Et, si on entre dans les détails des réponses au sondage, on apprend que 61% des gens de droite, 78% des gens de gauche, 67% des ouvriers et 85% des cadres considèrent que l’image de la France s’est dégradée à l’étranger.
Naturellement, on pourra toujours dire que les Français ne connaissent pas l’image que les étrangers ont de notre pays. Tous ne lisent pas la presse étrangère (qui a été unanime à nous condamner), tous n’ont pas des amis résidant à l’étranger qui leur ont téléphoné pour leur faire savoir l’émotion provoquée par l’affaire des Roms dans les milieux francophiles des grandes capitales.
En fait, les Français se contentent d’imaginer que l’image de la France en a pris un sérieux coup. Parce qu’ils s’imaginent aussi que l’image de notre pays était celle d’un pays de droit, respectueux des droits de l’homme, hospitalier et chaleureux où les étrangers pouvaient être « heureux comme un Juif en France », selon la vieille et jolie formule. Ils s’imaginent donc aisément que le virage au tout sécuritaire, les menaces de déchéance de la nationalité pour les délinquants naturalisés de fraîche date, la loi anti-burqa et la chasse aux Roms ont pu et du choquer voire scandaliser les étrangers. Ils ont raison.

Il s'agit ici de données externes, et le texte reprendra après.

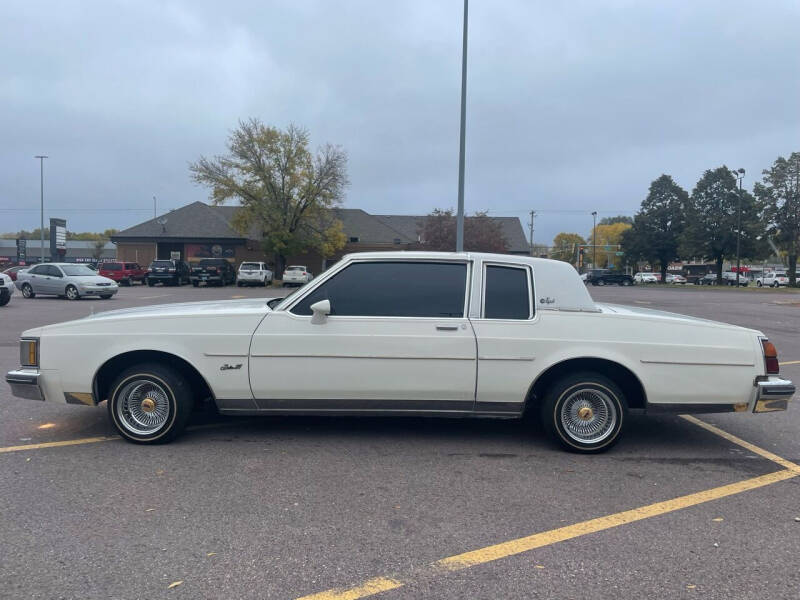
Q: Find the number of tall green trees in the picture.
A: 3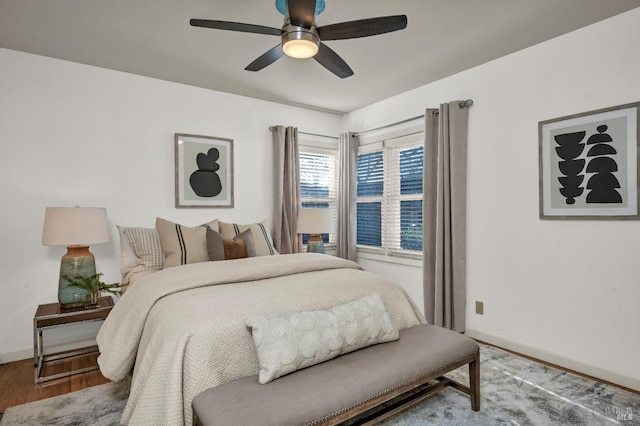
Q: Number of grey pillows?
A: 1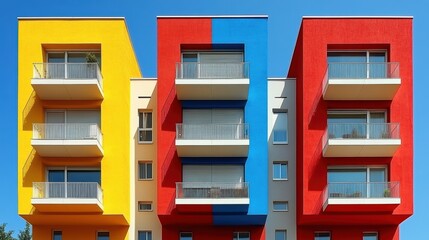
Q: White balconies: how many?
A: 9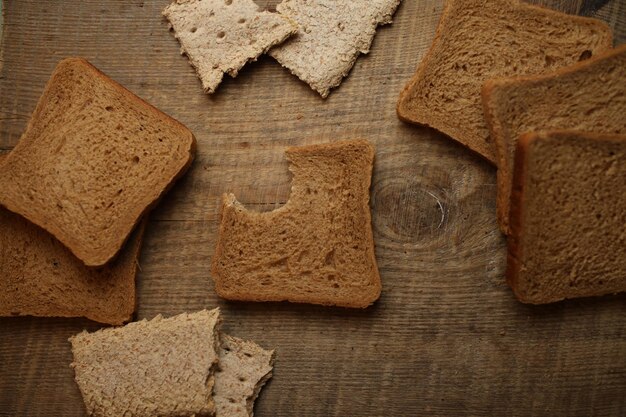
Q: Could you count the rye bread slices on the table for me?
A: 6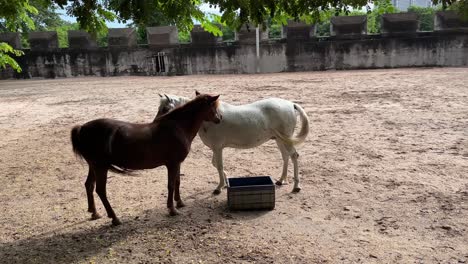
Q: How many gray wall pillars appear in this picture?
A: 11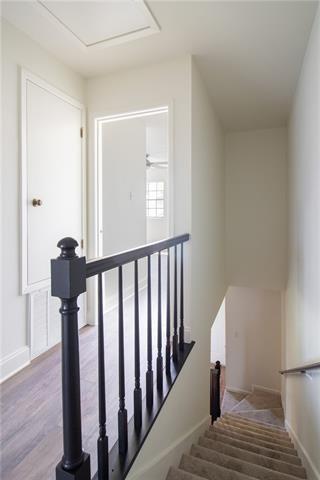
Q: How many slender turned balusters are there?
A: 8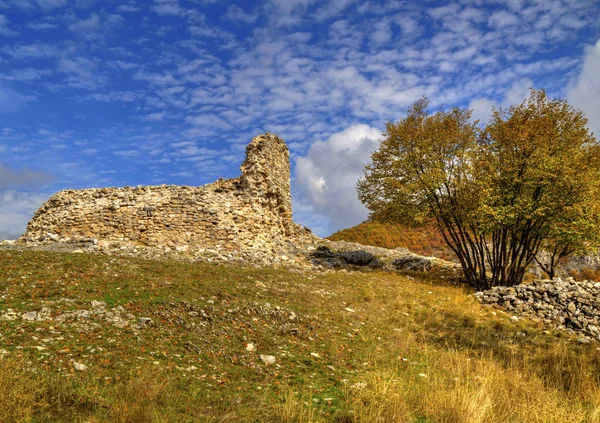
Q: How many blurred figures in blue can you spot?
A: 0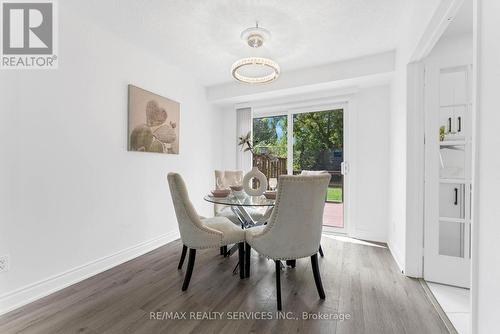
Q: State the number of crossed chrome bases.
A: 1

On peut aussi, bien sûr, dire qu’on se moque éperdument de ce que pensent les étrangers de la France. Renvoyer le pape à ses prêtres pédophiles, « le machin » de l’ONU à des problèmes autrement plus graves à travers la planète et qu’il n’arrive pas à résoudre, l’Europe à son incapacité à faire face à la crise économique qui secoue le continent.
On peut dire que nous sommes les meilleurs (nous faisons çà très bien) et que le reste de la planète n’a qu’à aller se faire voir ailleurs.
Oui. Mais alors que nous reste-t-il ? Notre puissance économique ? Le déficit devenu chronique de notre balance commerciale est éloquent. Notre puissance militaire ? Les malheurs de notre seul et unique porte-avions doivent nous rendre modestes. Notre influence diplomatique ? La seule apparition de Kouchner fait sourire dans toutes les réunions internationales.
Non. Ce qui nous restait c’était justement notre « image ». Celle d’un grand pays, au passé prestigieux, à la culture universaliste, à la civilisation prestigieuse, mais aussi, malgré tous nos déboires, exemplaire sur certains principes moraux. La France pouvait, parfois, donner des leçons au monde entier, grâce, justement à son « image ».
Si en mettant « la tâche de la honte sur le drapeau tricolore » comme a dit Villepin (auquel on peut reprocher bien des choses mais pas d’être « un mauvais Français ») nous perdons cette image, il ne nous restera pas grand-chose et nous deviendrons un petit pays, tout petit, étriqué, renfermé sur lui-même et ressassant ses peurs, ses haines, ses rancoeurs.
Ce n’est pas ce que souhaitent ceux que certains qualifient aujourd’hui de « mauvais français » sous prétexte qu’ils sont en désaccord avec la politique démagogique (et donc irresponsable) d’un président de la République rejeté d’ailleurs désormais par 66% des Français.